My wonderful craniosacral therapy teacher of the past few years, Ryan Hallford, wrote a blog post entitled Soft Mantras for Hard Lesions. Although specific to biodynamic craniosacral work, in my opinion it applies to so much more – all types of healing work with others and all healing work on self.
Substitute “stuck places” for lesions and consider his statement that this post is about our mindset when encountering them, and you can understand how applicable this is to all realms of life.
Toward the end of the post, he lists three mantras (internal prayers) that a person intending to heal (self or other) might find helpful to ask.
I’ve read this blog post three times now and decided to write down the questions to carry with me at all times. This is a practice I use when I want to integrate something new into my being. The writing of it helps me commit it to memory as my pen moves across the paper letter by letter, word by word, and carrying the written paper with me signals my commitment to integrate it.

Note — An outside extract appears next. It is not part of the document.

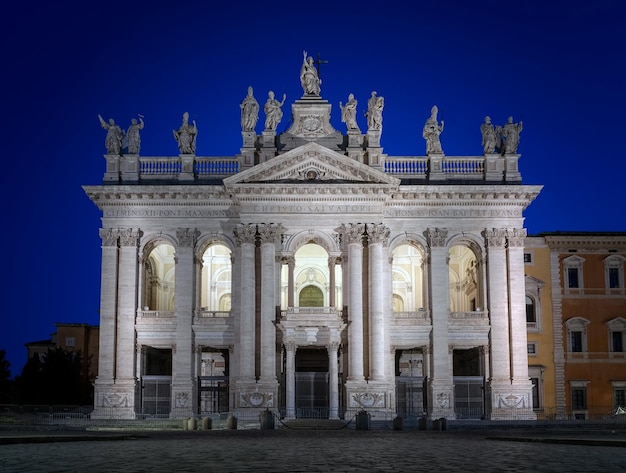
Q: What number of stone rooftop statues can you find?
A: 11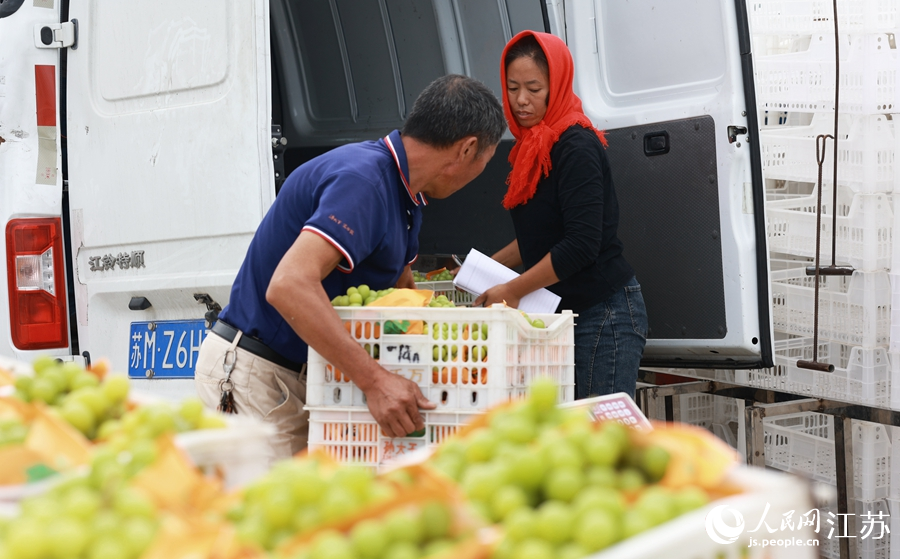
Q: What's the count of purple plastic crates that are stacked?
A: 0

Having had some shamanic training in the past, I see parallels with Ryan’s blog post, although I am somewhat sure he would not label his work as being shamanic. His references in this post are Buddhist, Christian, and scientific.
Here are some excerpts (click the link in the first paragraph to read the entire post):
One aspect of our work, as facilitators of health, is to first recognize the past events that become stuck in the fluid and blueprint fields, and then create a situation in which they can reach a resolution. I truly believe that all lesions want to resolve. It is built into their makeup. Within the tension of any lesion we encounter is an effort to reach completion, resolution, and peace. The symptomology surrounding them is, ironically, evidence of the desire of the organism and spirit to attain equilibrium.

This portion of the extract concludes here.